Aeneas occupies a unique position: he's a significant warrior in the Greek tradition of the Trojan War, but he becomes the central hero of Roman mythology. He is the son of the mortal prince Anchises and the goddess Venus (Aphrodite in Greek sources), which gives him divine parentage and, crucially, divine protection throughout the war.

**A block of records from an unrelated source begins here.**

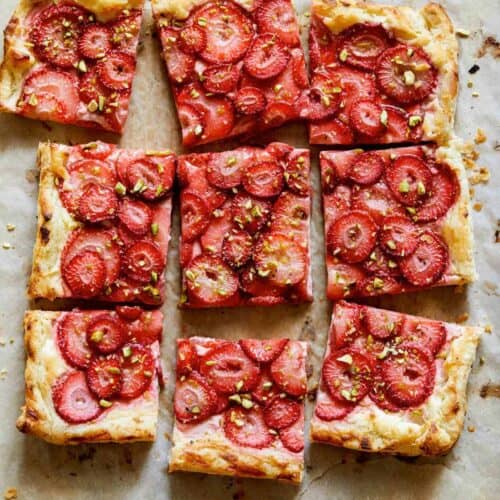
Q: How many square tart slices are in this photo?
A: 9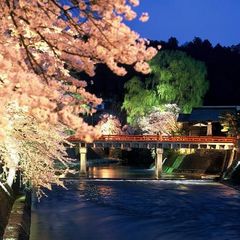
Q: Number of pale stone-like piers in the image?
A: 2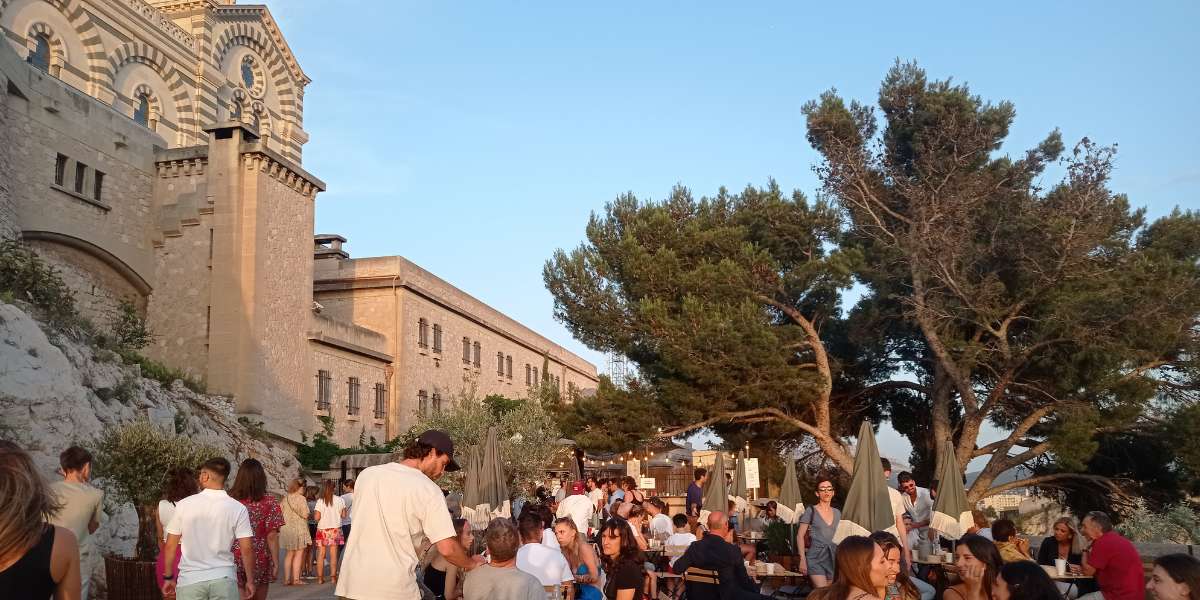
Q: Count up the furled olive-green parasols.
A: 7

  • During the fighting at Troy, Aeneas is one of the Trojans' best fighters after Hector. In the Iliad, he faces Diomedes and even Achilles but is rescued by the gods each time. Poseidon himself saves Aeneas from Achilles, noting that Aeneas is fated to survive.
  • When Troy falls, Aeneas escapes the burning city in one of mythology's most iconic images: carrying his elderly father Anchises on his back while leading his young son Ascanius (also called Iulus) by the hand. His wife Creusa is lost during the escape.
  • He then embarks on a long voyage across the Mediterranean, facing storms, hostile lands, and a doomed love affair with Dido, queen of Carthage, before finally reaching Italy.
  • In Italy, Aeneas fights a war against local peoples, marries Lavinia (daughter of King Latinus), and founds the settlement of Lavinium. His descendants would go on to establish Alba Longa, the city where Romulus and Remus were eventually born.

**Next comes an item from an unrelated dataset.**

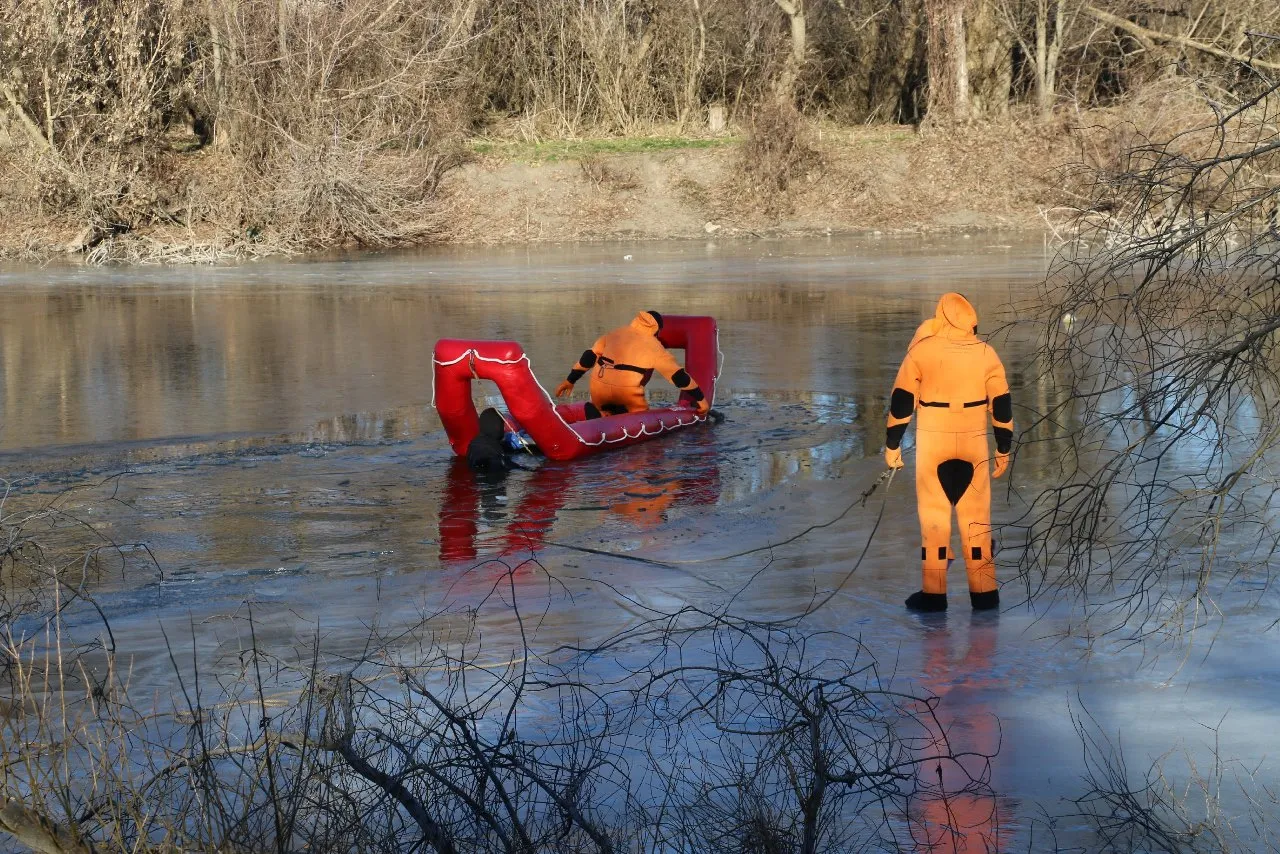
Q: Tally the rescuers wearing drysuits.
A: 2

Aeneas's Legacy and Divine Connections

Virgil's epic poem the Aeneid (written in the late 1st century BCE) is the primary source for Aeneas's post-Troy story. It was modeled on Homer's epics but served a distinctly Roman purpose.

  • Aeneas's defining virtue is pietas, a Roman concept that encompasses duty to the gods, to family, and to one's people. This is different from the Greek heroic ideal of personal glory (kleos). Where Achilles chooses a short, glorious life, Aeneas repeatedly sacrifices what he wants for what fate and duty require.
  • Through his son Ascanius/Iulus, Aeneas was considered the ancestor of Romulus and Remus, the legendary founders of Rome. This gave Rome a mythological origin stretching back to Troy and to the goddess Venus herself.
  • The Julio-Claudian dynasty (including Julius Caesar and Augustus) claimed direct descent from Aeneas through the family name Iulius, traced back to Iulus. Virgil wrote the Aeneid during Augustus's reign, and the poem functions partly as political legitimization, linking Augustus's rule to divine destiny.
  • Aeneas's story also bridged Greek and Roman mythological traditions. By making a Trojan the ancestor of Rome, the Romans positioned themselves as inheritors of an ancient and noble lineage while remaining distinct from the Greeks who had destroyed Troy.

Aeneas's journey from the ashes of Troy to the shores of Italy symbolized Roman ideals of endurance, piety, and the belief that Rome's greatness was fated by the gods.